Scenarios need to be contexted against the costs of preventing them.

And we are back to is 1.5 sea level rise a big deal ?
In contexting you have to think whether it’s worth spending money now or saving it for when you are more certain. Looking at the new Panama Canal project makes me think there is immense scope for re-engineering to lower world sea level. Even parts of the The Vestfold Hills in the Antarctic are 30m below sea level. The shoreline of the Dead Sea is approximately 413 meters below sea level. World list of places below sea level
I guess you could set a process to continually mine the bottom of the sea, so deepening it.

Sep 20, 2016 at 11:47 AM | Registered Commenterstewgreen

There is truth, and there is narrative. And since some people can end up in a bubble world they can all too easily drift into keeping to narrative,but from the outside that can be spotted. That is the danger of not properly engaging with the outside.
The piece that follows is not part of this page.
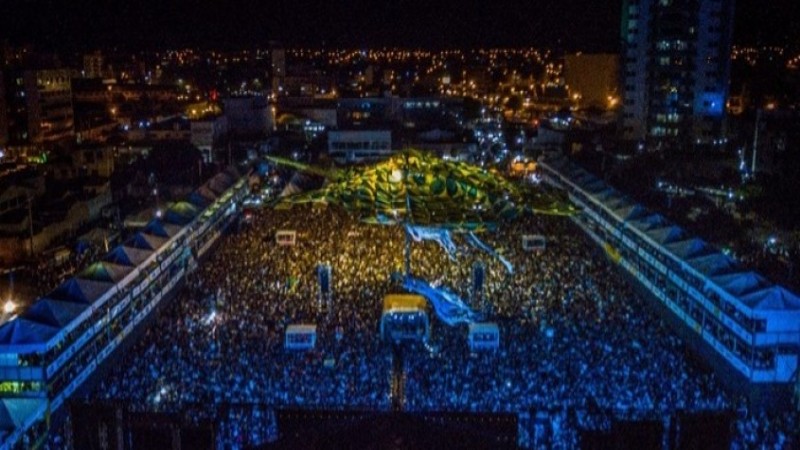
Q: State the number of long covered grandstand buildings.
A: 2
Sep 20, 2016 at 1:49 PM | Registered Commenterstewgreen

The BBC has always been biased on this and other subjects.

Newbies will not be aware of the Trust declarations or the report by Steve Jones.
They will not know about the decision to ban effectively any criticism of climate change theory.
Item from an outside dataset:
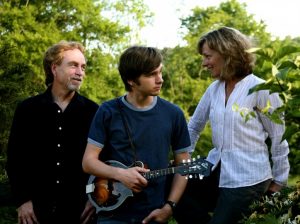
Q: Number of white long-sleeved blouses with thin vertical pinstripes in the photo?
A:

Don't take my word for it. Try this test:

Look for BBC reports that question the CO2 total control of climate change. You will not find any.

Look for the daily crisis within the NHS.
When there is no NHS crisis on a particular day, look for the one reported by the BBC based on an FOI request by the BBC. The BBC trawl FOI results for a crisis to maintain the daily theme.

Whenever there is any anti-immigration sentiment in the news, look for the pro-immigration campaign launched by the BBC to influence public opinion with lots of positive immigration stories and interviews.

The culturally ingrained BBC bias in these matters becomes obvious when you look out for them. Don't believe me, check them out for yourself.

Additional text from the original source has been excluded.